Additional Improvements to Windows Firewall in Windows 7

Beginning with Windows 7, Windows Firewall with Advanced Security has been further improved with the addition of the following new and enhanced features:

• Multiple Active Firewall Profiles In Windows Vista, only one firewall profile could be active at any one time. This means that if the computer is simultaneously connected to multiple networks, the firewall profile that has the most restrictive rules is applied to all the network connections. Beginning with Windows 7, however, each network connection is assigned its own firewall profile independently of all other connections on the computer. For more information concerning this feature, see the section titled "Understanding Multiple Active Firewall Profiles" later in this tutorial.

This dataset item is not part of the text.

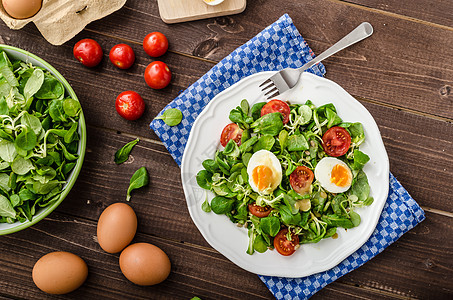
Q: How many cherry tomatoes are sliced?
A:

• Authorization exceptions In Windows 7, when you create inbound firewall rules that specify which computers or users are authorized to access the local computer over the network, you can now also specify exceptions that should be denied access to the local computer. This enables you to create rules of the form "everyone except a, b, and c," which block network traffic from the users or computers you specify while allowing traffic from other users or computers. For more information, see the section titled "Configuring Firewall Profiles and IPsec Settings by Using Group Policy" later in this tutorial.
• Support for specifying port ranges for rules Firewall and connection security rules in Windows 7 can now specify ranges of port numbers, making it easier to create rules for applications who need access to a range of ports.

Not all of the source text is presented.